La traduction a peut-être été trop perçue comme une fin en soi, comme un monde fermé, plaqué sur le marché. Le traducteur est-il vraiment intégré à son environnement ? N'est-il pas perçu comme un être à part dans l'entreprise ? Les services linguistiques sont-ils bien situés dans l'organigramme des entreprises et, de ce fait, jouent-ils le rôle qui devrait leur revenir ?
La situation actuelle nous donne à penser que le traducteur, pour survivre d'abord et pour progresser ensuite, devrait se considérer de plus en plus comme un communicateur dont une des fonctions est la traduction. Cet élargissement de son horizon devrait lui permettre d'acquérir une plus grande polyvalence (conseil linguistique, rédaction, traduction et communication), d'avoir une plus grande mobilité et, par conséquent, de mieux s'intégrer à son milieu de travail, en évitant les attitudes corporatistes qui l'isolent, sur le plan individuel et collectif, et qui nuisent, somme toute, à la profession.
L'intégration au circuit de production, clé de la pérennité. Surtout qu'en temps de crise, l'entreprise tend à impartir les fonctions qui ne relèvent pas de ses activités dites « essentielles ».
Cette impartition crée par ailleurs un nouveau marché, dans lequel s'engouffrent non seulement les traducteurs mis à pied, mais aussi des traducteurs improvisés. Et les tarifs, déjà bas, en souffrent.
Juin 1985, n° 9, Nicole April recueille les propos de Gilles Tremblay, Nathalie Cartier, André Daoust, Hélène Filion, Alain Vanderveken et Marie-Christine Blais, sous le titre Du client à dénicher au tarif à fixer : tarifs battant de l'aile et concurrence accrue.
Depuis les sept ou huit dernières années, les tarifs de la traduction sont stationnaires. Pour ne pas dire en régression. En effet, si on tient compte des frais entraînés par le traitement informatisé souvent exigé par les donneurs d'ouvrage, on peut dire que la traduction rapporte moins qu'il y a 10 ans.
La situation se corse avec la concurrence
Sont venus grossir les rangs des indépendants tous les traducteurs et terminologues victimes des compressions de personnel dans les entreprises. Concurrence accrue, mais acceptée comme normale. Il n'en va pas de même des nombreux sans emplois qui proviennent de tous les milieux, juridique entre autres. Ces nouveaux venus n'hésiteraient pas à casser les prix dans une lutte plus ou moins loyale pour se tailler une place sur un marché déjà abondamment servi. Il faut survivre et la traduction semble être la panacée des chômeurs bilingues.
Par ailleurs, l'informatisation de la profession révolutionne la relation client-fournisseur et la nature même de la fonction par la capacité de traitement et de retouche, de documentation, de communication qu'elle met à notre portée.

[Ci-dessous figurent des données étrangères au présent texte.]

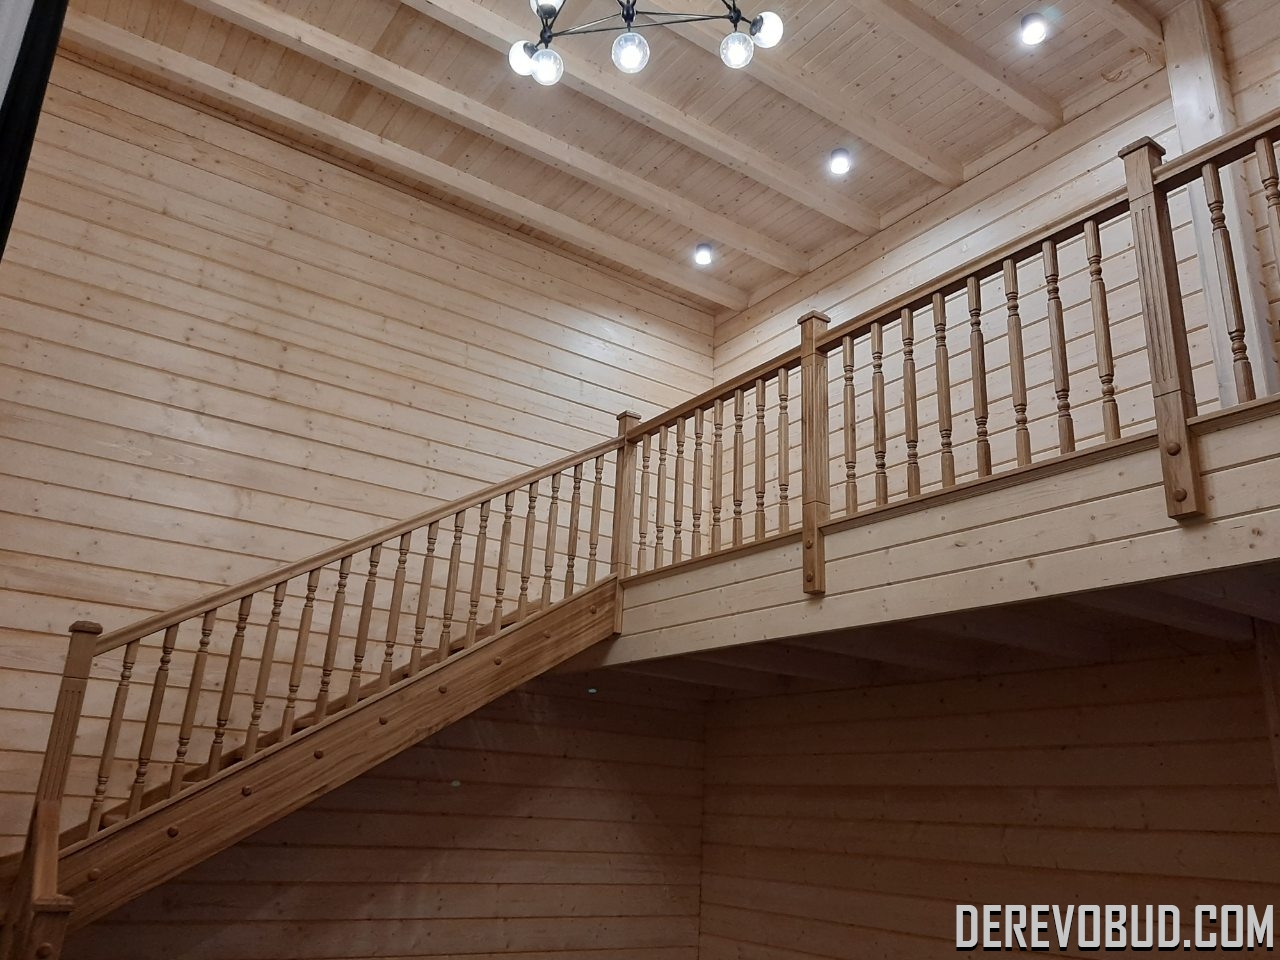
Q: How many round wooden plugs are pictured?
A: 14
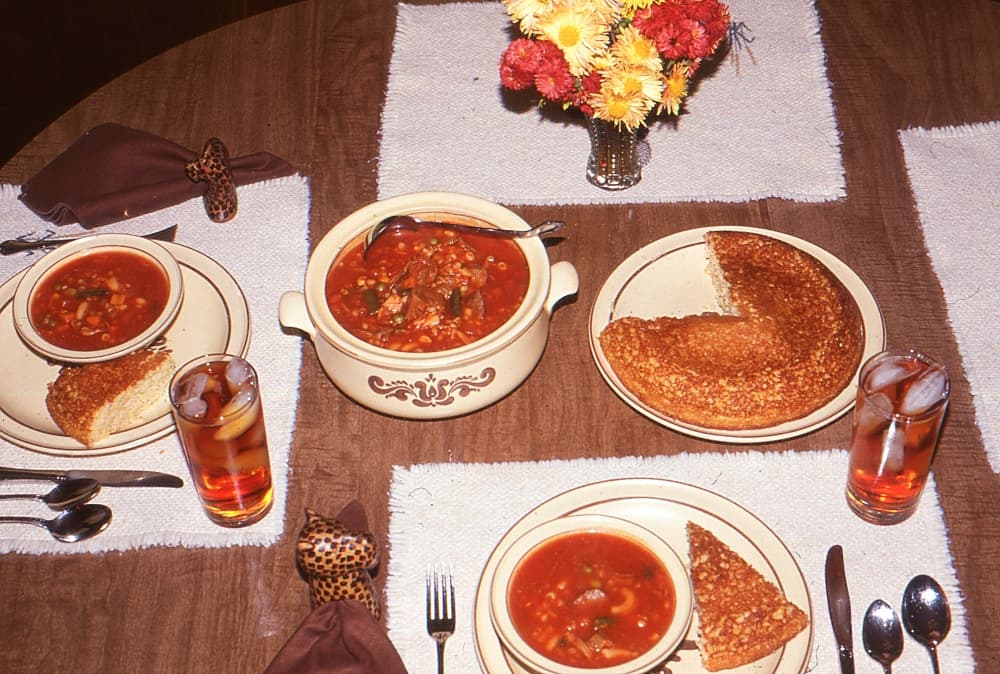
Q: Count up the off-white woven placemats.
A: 4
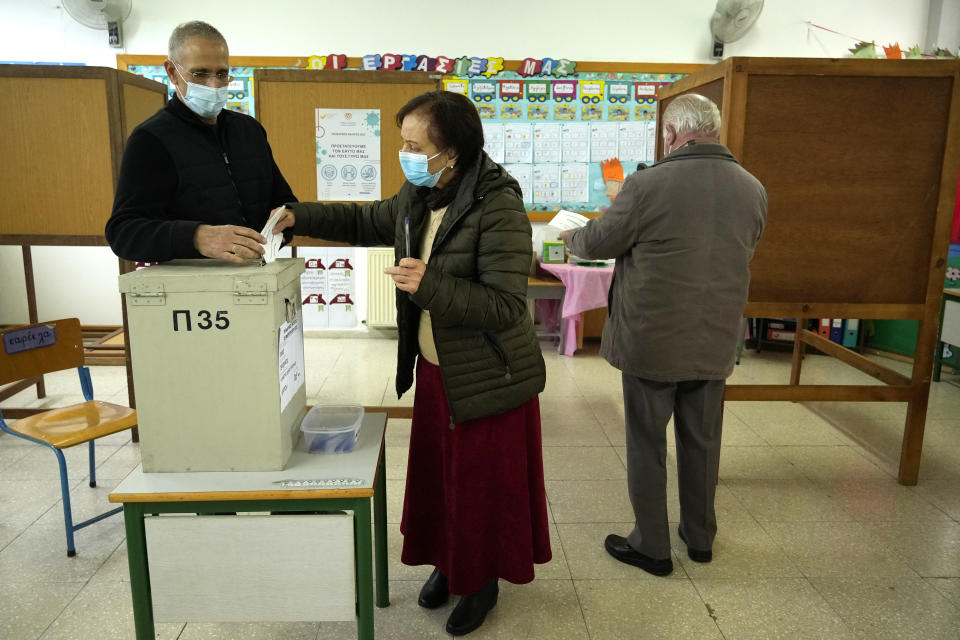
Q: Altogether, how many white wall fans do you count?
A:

Tout traducteur, toute traductrice note les coordonnées d'un informaticien-conseil, d'une boutique informatique dans son carnet d'adresses pour mieux gérer la compatibilité avec ses clients, désormais essentielle. Et de se mettre au parfum d'une suite de matériels et de logiciels dont l'évolution accélérée au fil des ans entraînera inévitablement la désuétude, donc un coût de renouvellement.
Décembre 1985, n° 11, Josée Ouellet Simard en collaboration avec Cedric Pearson, Une fenêtre sur l'univers informatique.
Le marché du micro-ordinateur (celui du matériel en particulier) est en pleine effervescence. L'industrie sort à peine d'une phase d'émergence bouillonnante. Les fabricants (à plus forte raison les marques) sont extrêmement nombreux et la concurrence est intense. En fait, l'industrie approche la phase dite d'« épuration ». Les fabricants les moins solides vont disparaître petit à petit pour céder la marche aux entreprises mieux établies et mieux armées pour faire face à la concurrence.
On compte parmi les logiciels de traitement de texte les plus répandus Microsoft Word, qui vient de paraître en version française, Word Perfect, qui existe aussi en français et comporte un dictionnaire anglais ou français de 100 000 mots, Éditexte, Volkswriter, Multimate, Wordstar et le tout récent XYtexte, perfectionné et souple, mais aussi plus complexe.
On connaît la suite.
Autre tendance émergente en 1987, la traductique. Face à la demande de plus en plus vive, elle prétend à une rapidité de traitement fulgurante. Elle seule permet de tenir la cadence imposée par le cycle de vie accéléré des produits. Les logiciels se multiplient.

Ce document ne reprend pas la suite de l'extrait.